*** Opening of RECORDS ***
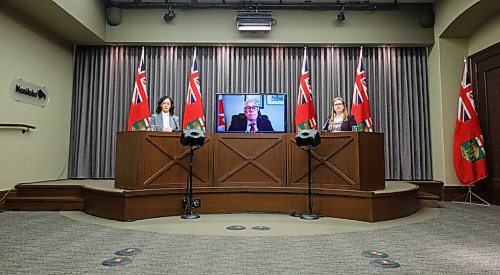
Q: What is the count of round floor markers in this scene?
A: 6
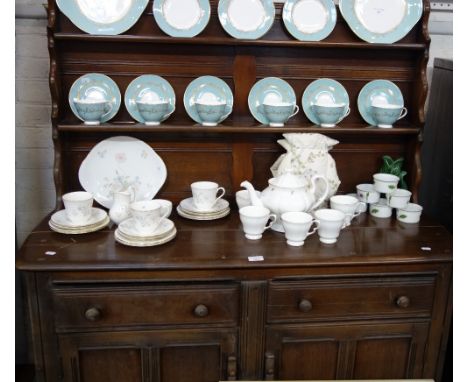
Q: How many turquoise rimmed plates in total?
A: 11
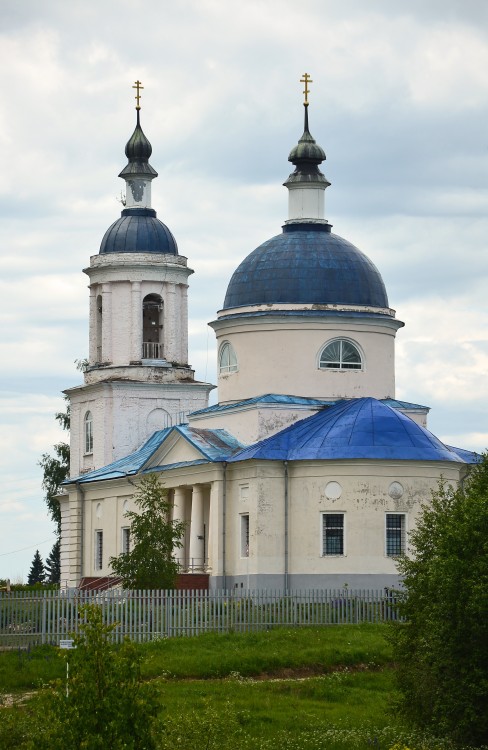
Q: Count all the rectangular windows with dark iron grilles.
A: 5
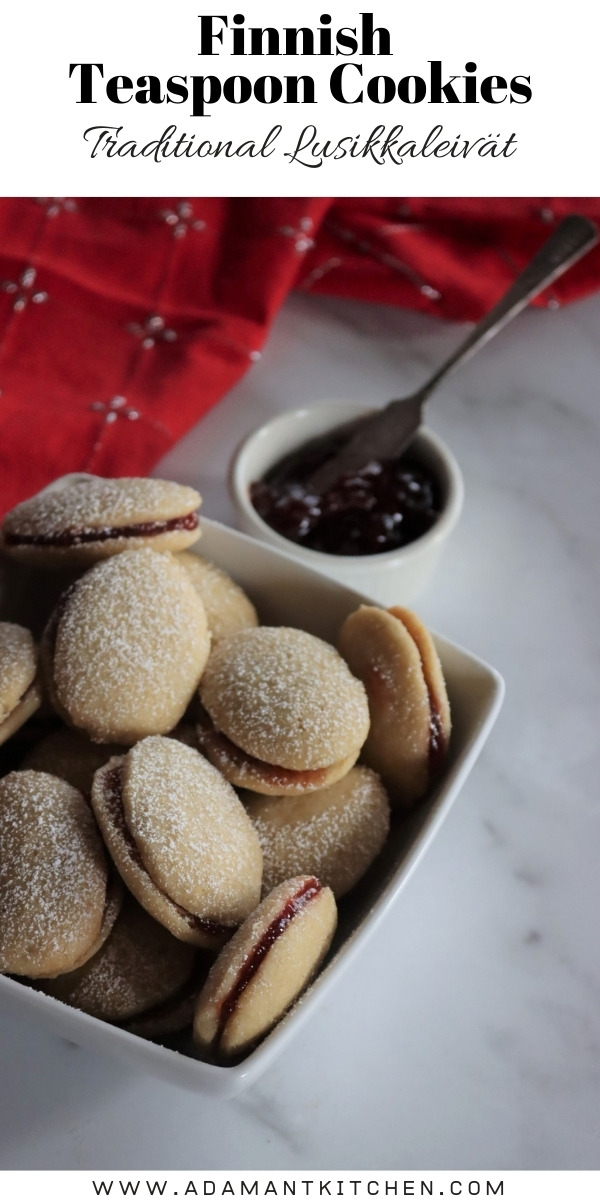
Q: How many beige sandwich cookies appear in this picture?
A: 12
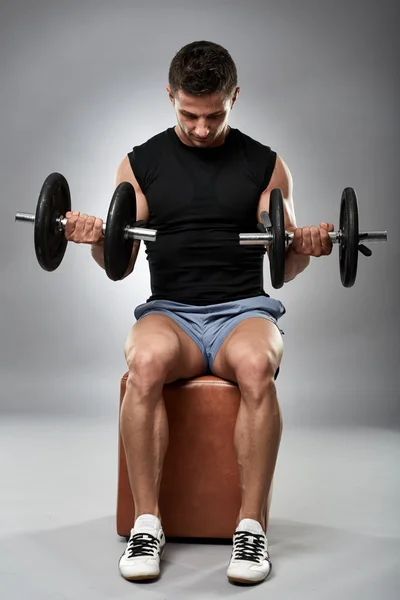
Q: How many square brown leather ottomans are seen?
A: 1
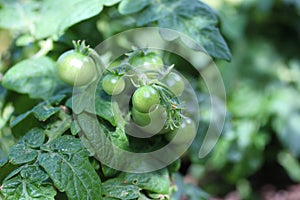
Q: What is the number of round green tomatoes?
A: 7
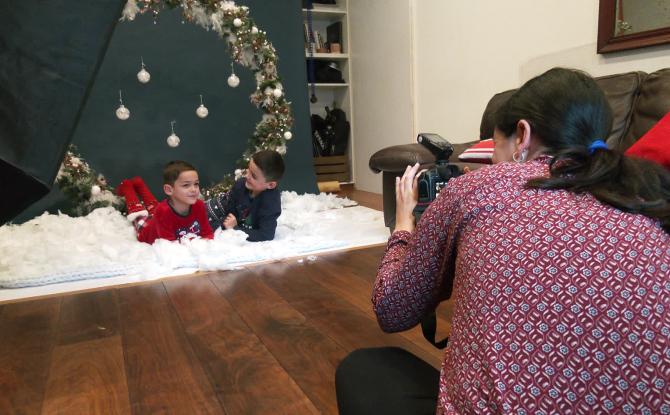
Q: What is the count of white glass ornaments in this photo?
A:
*** Close of RECORDS ***
Write out only the lines from the one containing "Q: What is the count of white" through the end of the listing above, exactly as they stand.

Q: What is the count of white glass ornaments in this photo?
A:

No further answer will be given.